What do you do when Social Security informs you and your credit card company that you’re deceased? Photo by Jim McGuire/Getty Images

Boston University economist Larry Kotlikoff has spent every week, for over two years, answering questions about what is likely your largest financial asset—your Social Security benefits. His Social Security original 34 “secrets”, his additional secrets, his Social Security “mistakes” and his Social Security gotchas have prompted so many of you to write in that we feature “Ask Larry” every Monday. Find a complete list of his columns here. And keep sending us your Social Security questions.

Kotlikoff’s state-of-the-art retirement software is available here, for free, in its “basic” version. His new book, “Get What’s Yours—the Secrets to Maxing Out Your Social Security Benefits,” (co-authored with Paul Solman and Making Sen$e Medicare columnist Phil Moeller) was published in February by Simon & Schuster.

Watch Larry explain how Paul and his wife could collect an extra $50,000 in Social Security benefits:


I recently persuaded a long-term gay couple, who I’ll call them Liz and Jane, to get married in order to take advantage of spousal and potentially, widow benefits. Liz and Jane are two very lovely ladies who have been together for 35 years. Both are flower children, so neither was interested in anything conventional, including marriage. Liz is a bit older and has much higher earnings than Jane. They got in touch to ask me whether or not it would pay them to get married  from a Social Security perspective.

“A lot!” I said. “Jane will be able to get a full spousal benefit and also collect Liz’s larger retirement benefit if Liz were to predecease her.”

It took repeated cajoling (involving the notion that more money wasn’t such a bad thing and marriage wasn’t going to end their relationship) and bingo, they agreed to tie the knot this August in fact!

And get this. They invited me and my fiancee to their wedding (yes, love is in the air), which we hope to attend.

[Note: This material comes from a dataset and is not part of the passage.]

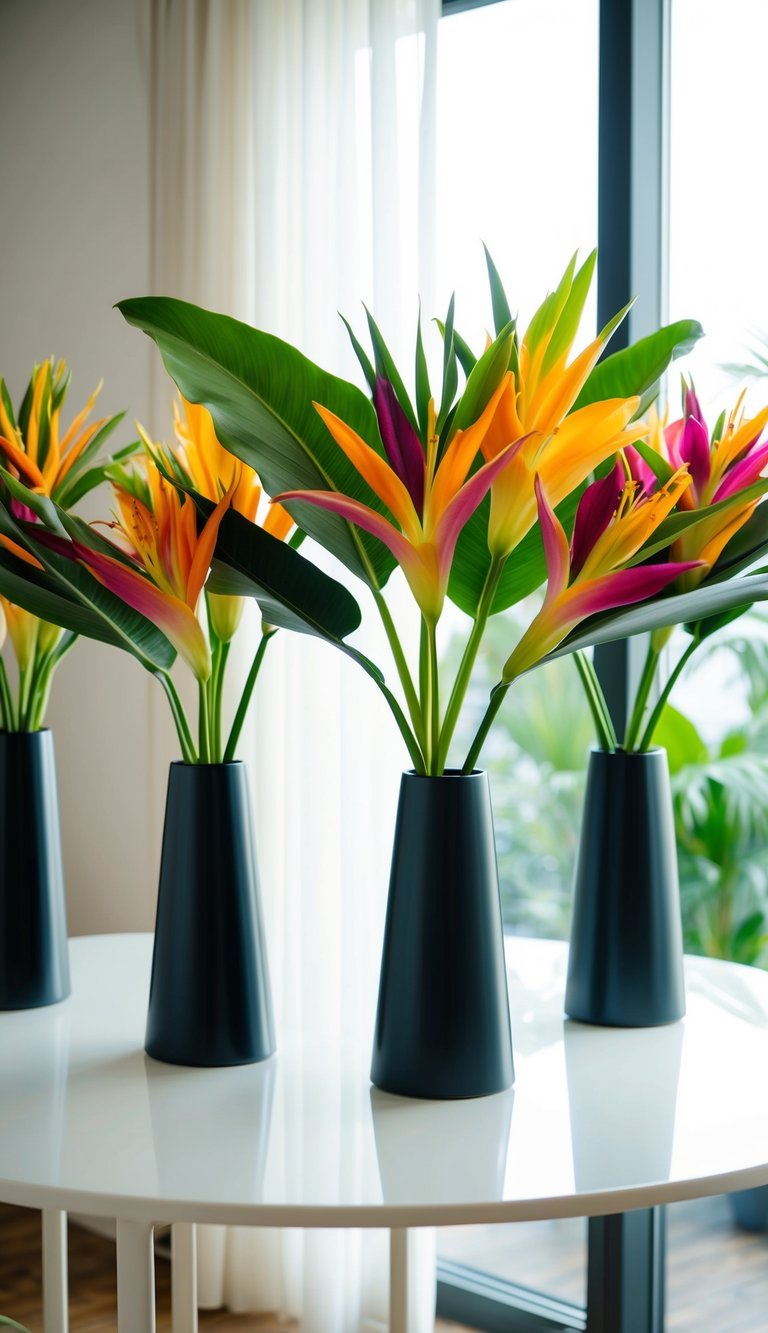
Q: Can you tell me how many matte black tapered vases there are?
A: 4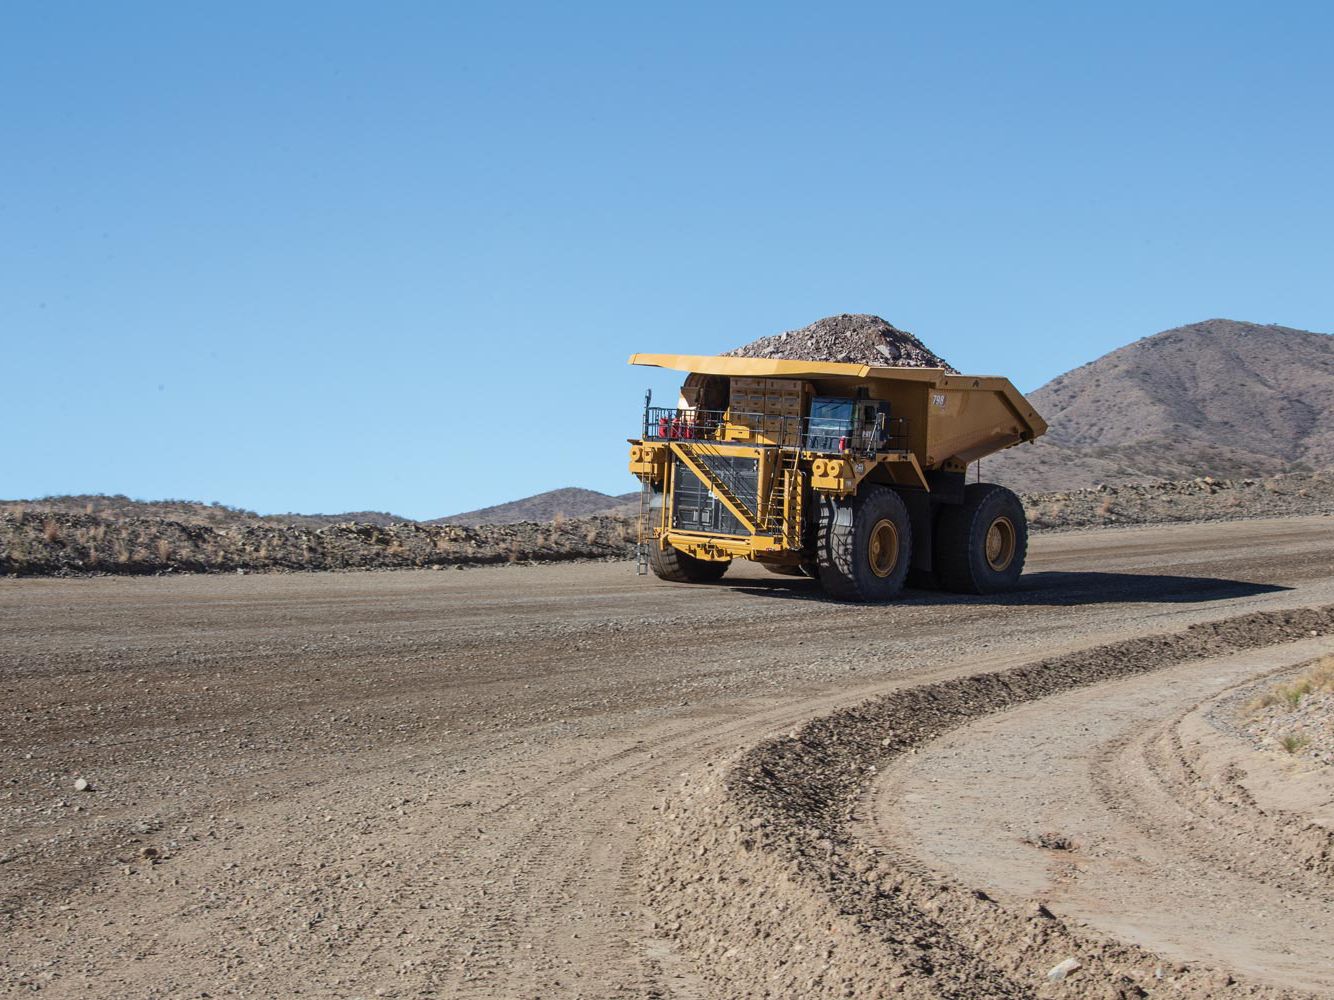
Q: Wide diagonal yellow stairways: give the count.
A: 1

Will it be in a big fancy schmancy country club or expensive restaurant or in a venerable house of worship? No chance. Not for these two. It’s going to be on the beach, rain or shine!

But in the meantime, Liz found out that she was dead, well, at least according to Social Security.

But Liz wasn’t dead. She was alive and well and about to get married.

This is my gist of the interplay between Jane and Social Security:

“No,” Social Security insisted, “our paperwork says you are dead. So, sorry, you’re dead.”

“I can’t be dead. Here, feel my pulse.” said Liz, “It’s normal.”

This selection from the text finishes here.